*What to do:*
Report each line of the records where "photo" occurs.
#### Exercise data
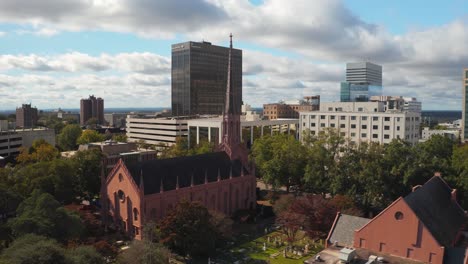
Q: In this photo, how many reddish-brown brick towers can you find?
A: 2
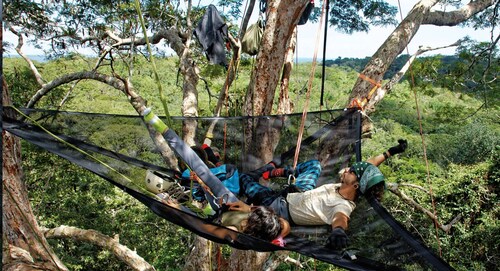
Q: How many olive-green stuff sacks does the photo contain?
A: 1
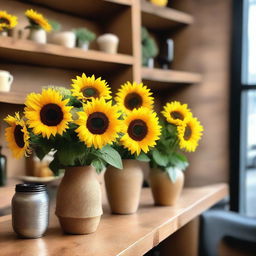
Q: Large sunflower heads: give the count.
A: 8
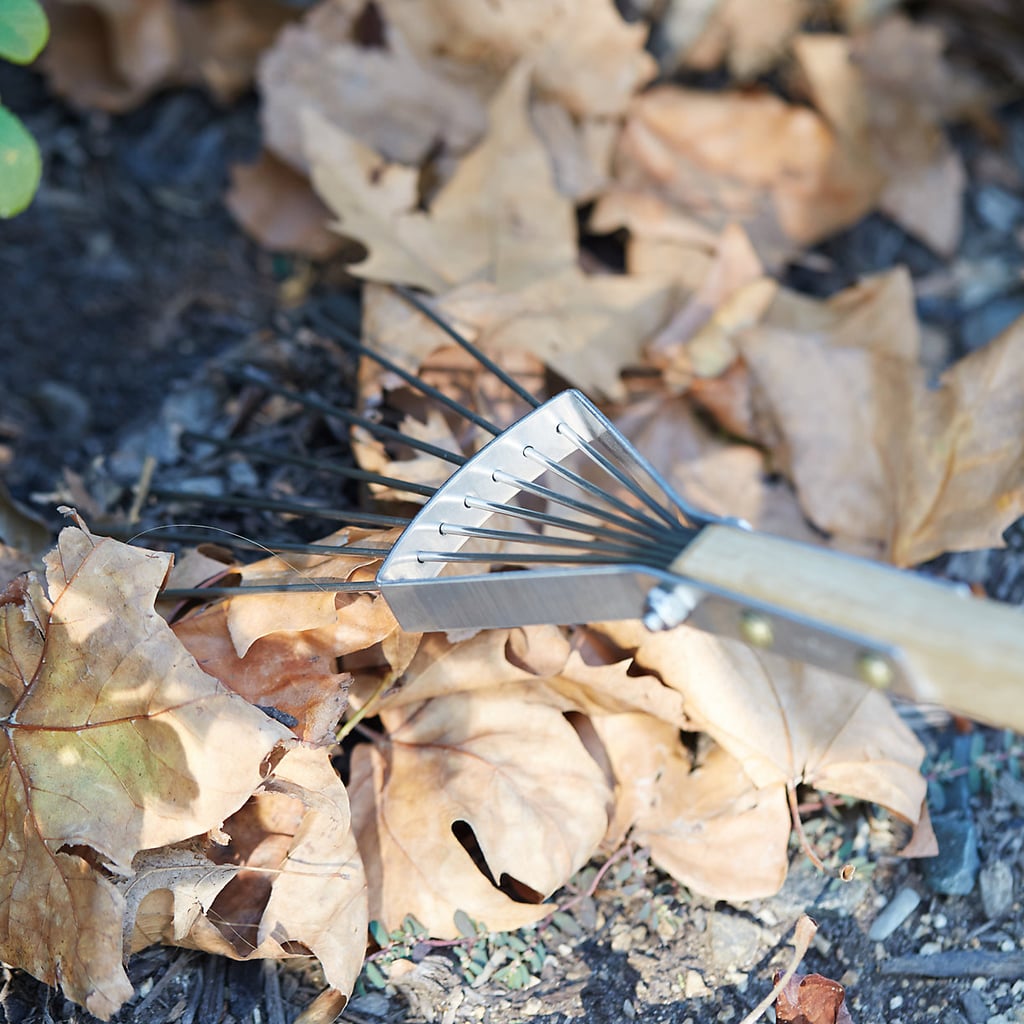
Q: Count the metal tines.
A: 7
########
#### Exercise data
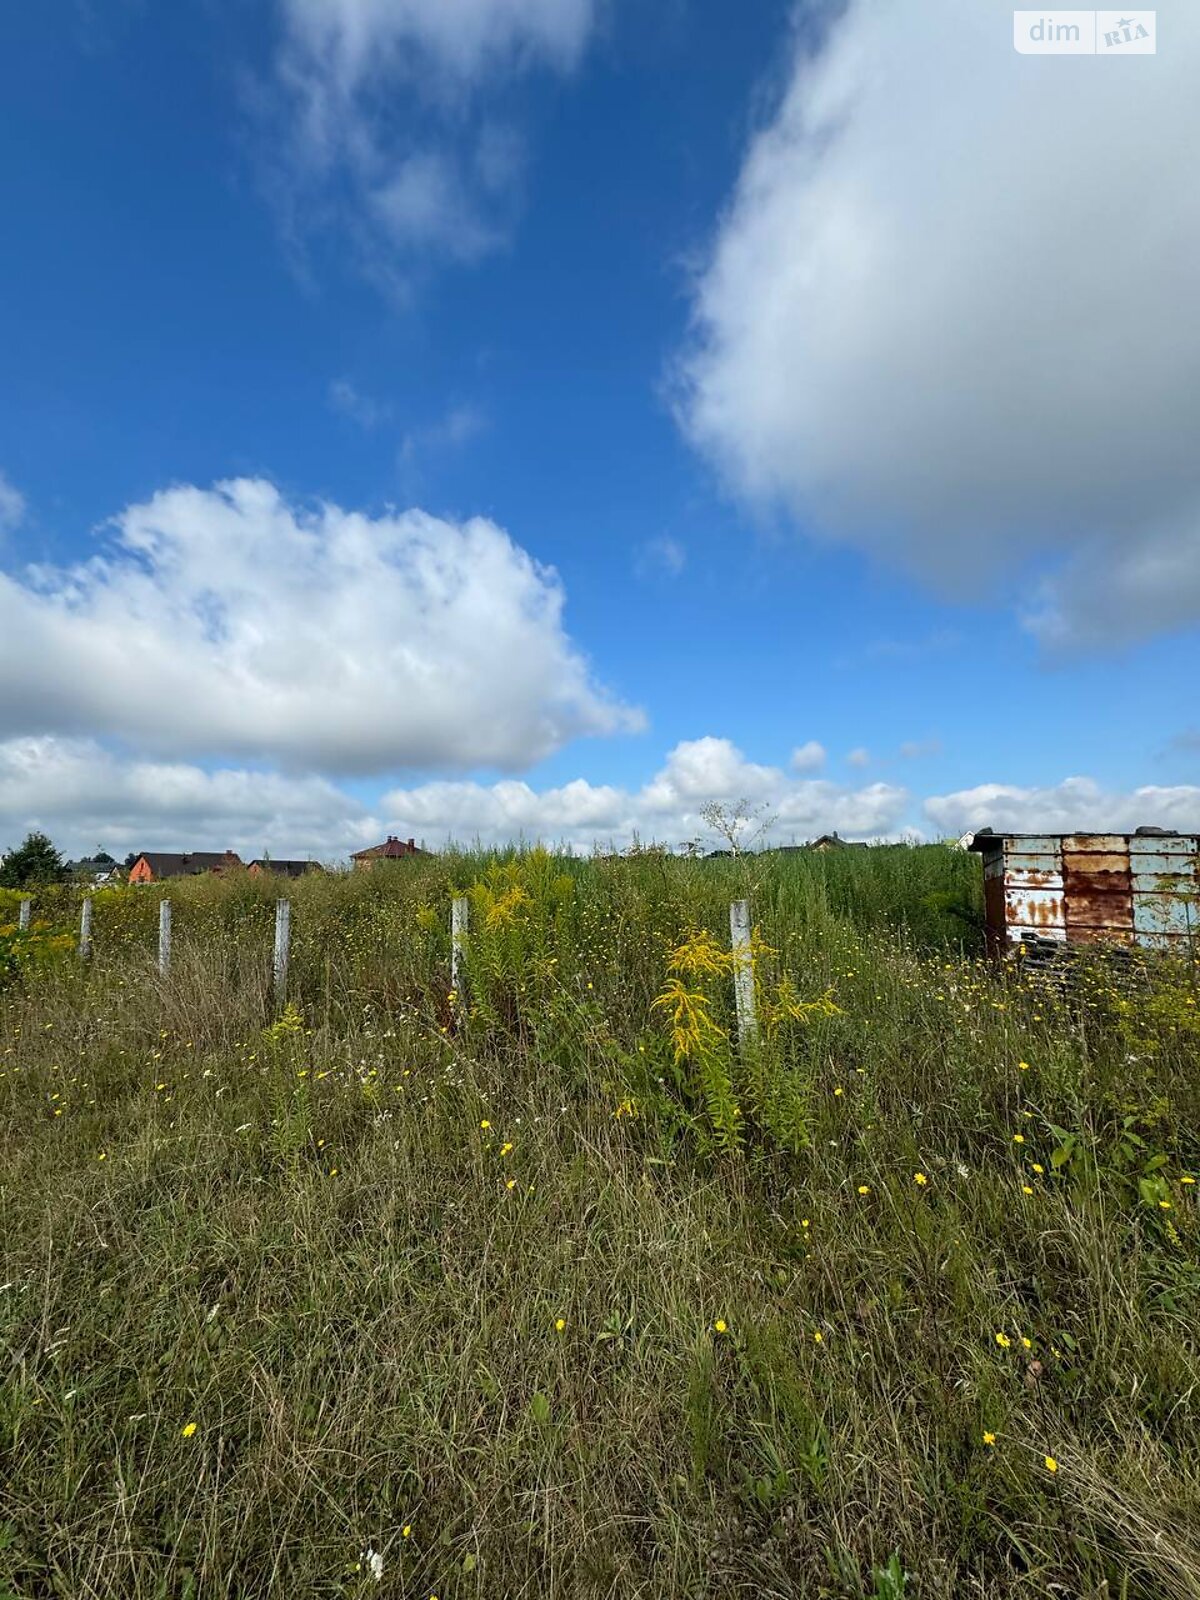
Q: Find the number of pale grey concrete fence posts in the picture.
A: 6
########
#### Exercise data
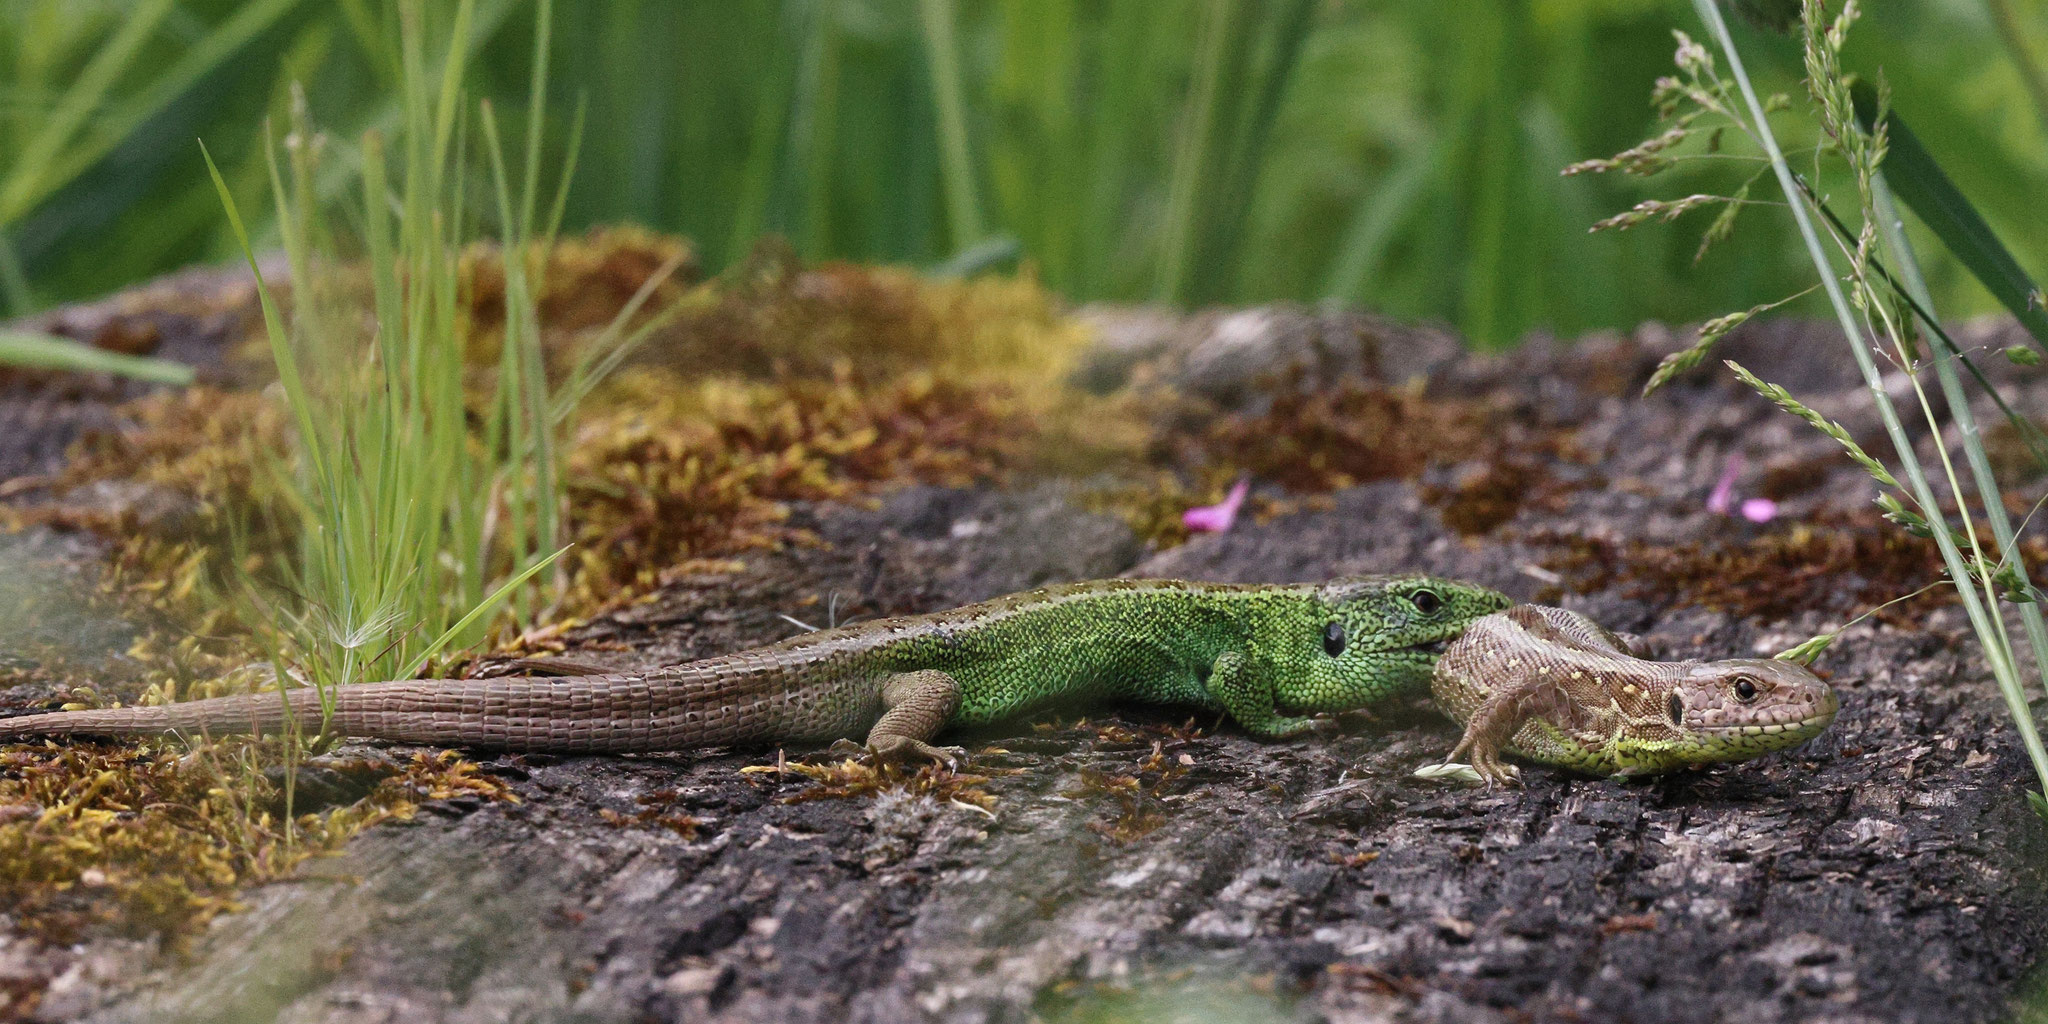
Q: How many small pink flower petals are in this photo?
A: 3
########
*Written response:*
Q: In this photo, how many reddish-brown brick towers can you find?
Q: How many olive-green stuff sacks does the photo contain?
Q: How many small pink flower petals are in this photo?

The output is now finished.